Executive Secretary, African Ministers’ Council on Water (AMCOW), Dr Canisius Kanangire, has advocated for a “Pan-African approach” for the development of a sustainable sanitation policy in the region.
Kanangire said on Friday, June 19, 2020 that access to adequate sanitation was a fundamental human right, with a third of African citizens still living without access to adequate sanitation facilities.
This, he noted, has a detrimental impact on the health, prospects and quality of life of people all over the continent, adding that by failing to provide such facilities, Africa is neglecting to preserve human dignity.
According to him, the creation of an enabling environment within the African Union is a clear goal, allowing the opportunity where some countries will learn from their peers.
“In Africa, like elsewhere in the world, there are countries who progress better than others, so a pan-African approach is required to enable us to learn from one another.
“Too often, we have seen sanitation pushed aside, not receiving the attention it deserves, At the African Ministers’ Council on Water (AMCOW), we are seeking to change this.
“We believe that we have the responsibility to effectively and efficiently coordinate action between key water and sanitation players, facilitate the strengthening of regional cooperation and development, and build the capacity of relevant institutions and agencies.”
Kanangire called on regional institutions and sanitation experts from across the continent to work with the council as they understood their countries’ specific challenges.
He noted that, as a continent, Africa was developing quickly, saying urbanisation and rapid population growth can easily leave sanitation trailing behind.
“When we speak about the problems surrounding Africa’s sanitation, there are many. In many instances, countries do not know where to begin or how to implement an inclusive national policy.

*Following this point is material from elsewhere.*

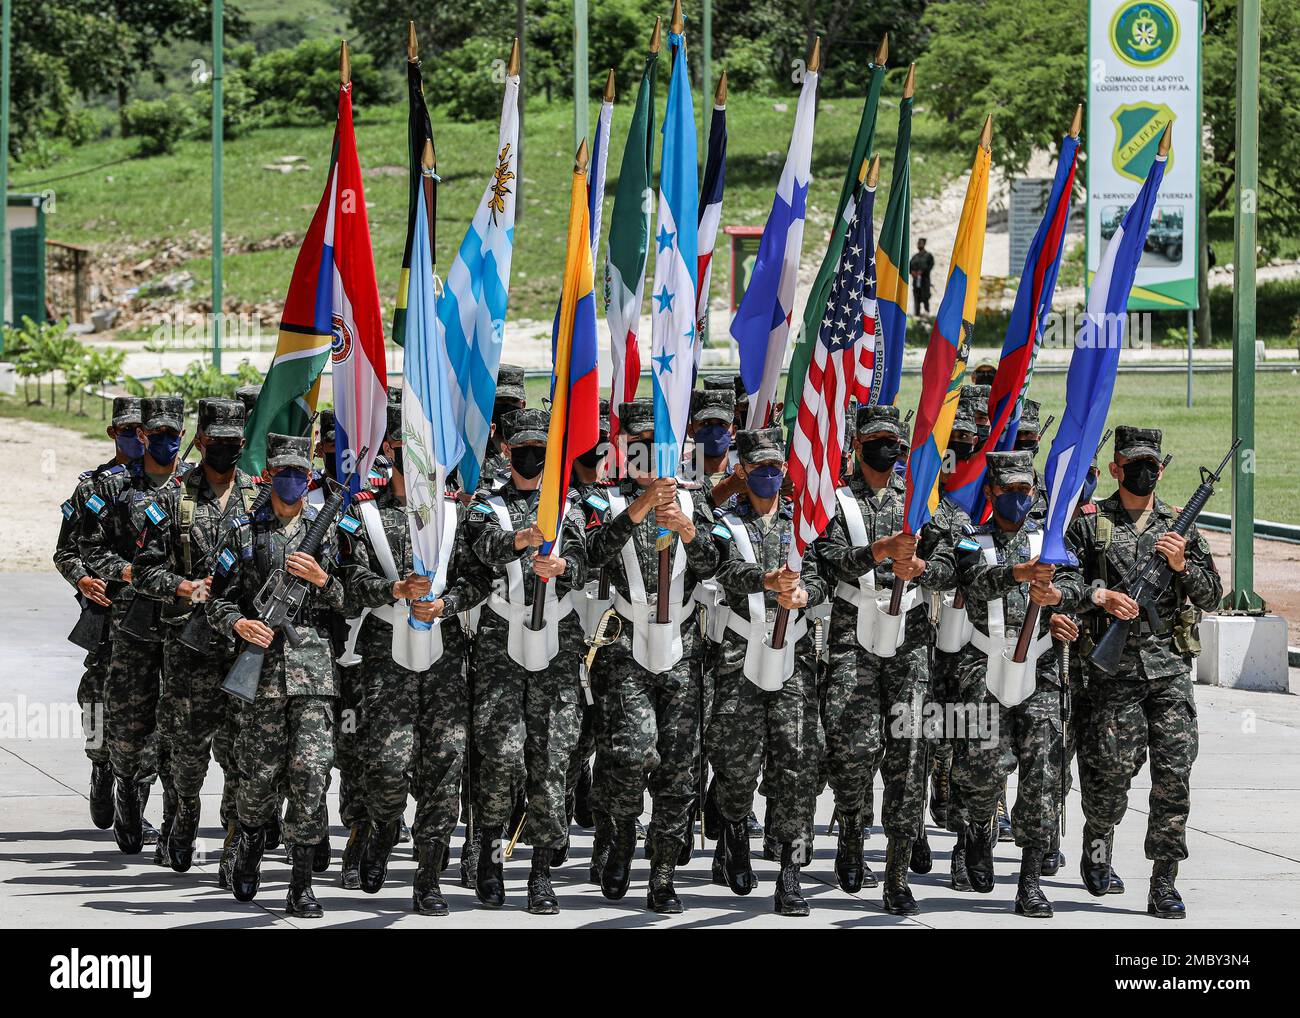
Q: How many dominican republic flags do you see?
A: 1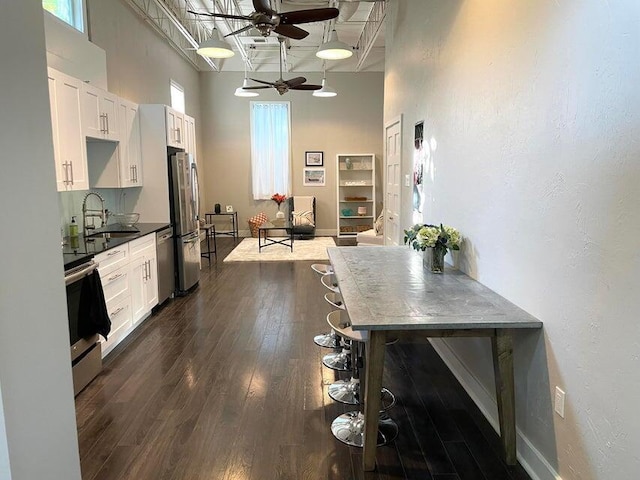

“Yet, in order to grow and move with the continent, we must move fast, shared resources and partnerships with regional institutions are just two of the key strategies to do this.”
Kanangire recalled that when AMCOW was created in 2002, the mandate was to provide political leadership and policy directions and to carry out advocacy for sustainable development of water resources and sanitation in Africa.
He said AMCOW had spent many years working in, and demanding change in, the Water Sanitation and Hygiene (WASH) sector, saying the development of the African Sanitation Policy Guidelines (ASPG) was a monumental achievement, and an important step for Africa.
“Building effective sanitation policies in a changing environment is a daunting prospect, so the ASPG provides a starting point to be tailored and adjusted by national governments with the support of regional institutions and sanitation experts.
“For the policy guidelines to be successful, we must be trusted not only by member states, but also by implementing partners across the continent, and development partners outside.
“When I became Executive Secretary of AMCOW in 2016, I made it my personal mission to ensure more ministers discussed water and sanitation openly.
“Improving access to safely managed sanitation in Africa does not just call for an increase in collaboration; it demands it, from sanitation experts to regional organisations, all should be involved in this process,” Kanangire noted.